Table 2 <nodename>.log

Parameter

Description

Value

uid

ID of the pingmesh task

A string of 64 characters

config

User configuration of the pingmesh task

String

physicID

Physical ID of the NPU

[0–15]

taskID

Task ID. The value 0 indicates intra-node, and the value 1 indicates inter-node.

0 or 1

DestNum

Number of target addresses of the pingmesh task

[0–47]

source_addr

Source address

IPv4 network address

target_addr

Target address

IPv4 network address

suc_pkt_num

Number of successfully sent packets

-

fail_pkt_num

Number of packets that fail to be sent

-

max_time

Maximum response time

  • -1 when the ping operation fails.
  • Non-generative number in normal cases.

min_time

Minimum response time

  • -1 when the ping operation fails.
  • Non-generative number in normal cases.

avg_time

Average response time

  • -1 when the ping operation fails.
  • Non-generative number in normal cases.

tp95_time

Response time at the 95th percentile

  • -1 when the ping operation fails.
  • Non-generative number in normal cases.

reply_stat_num

Number of responses returned in a query

-

ping_total_num

Total number of responses received during the task

-

Viewing Fault Information

Run the following command on the management node to view the fault information of UnifiedBus network detection:

kubectl describe cm -n cluster-system  pingmesh-fault-<nodename>

The following table describes the fields in fault information.

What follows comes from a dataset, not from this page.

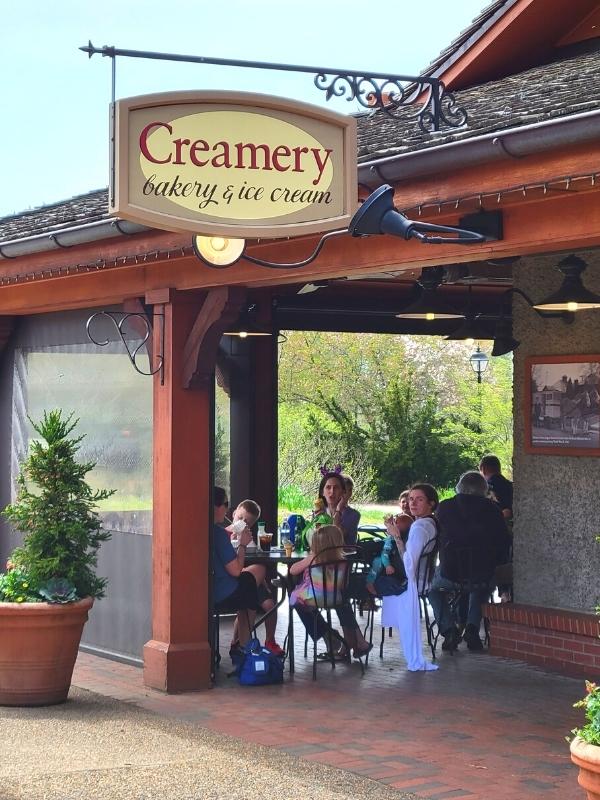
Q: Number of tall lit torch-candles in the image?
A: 0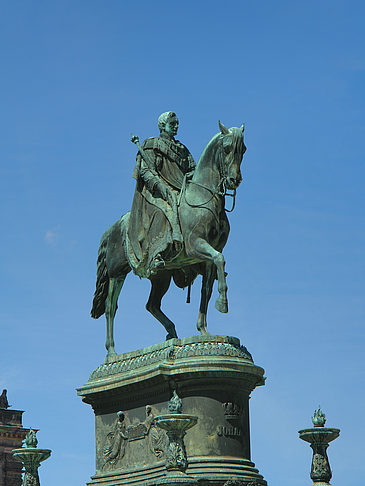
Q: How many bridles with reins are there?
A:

Table 3 pingmesh-fault-<nodename>

Parameter

Description

Value

mc-consumer-publicfault

label key required for ClusterD listening

true

PublicFault

Key of the public fault information

For details, see Table 2.

Known UnifiedBus Network Fault

Fault Code

Fault Description

Fault Level

220001001

NPU HCCS network fault

SeparateNPU

NOTE:

This fault level cannot be configured.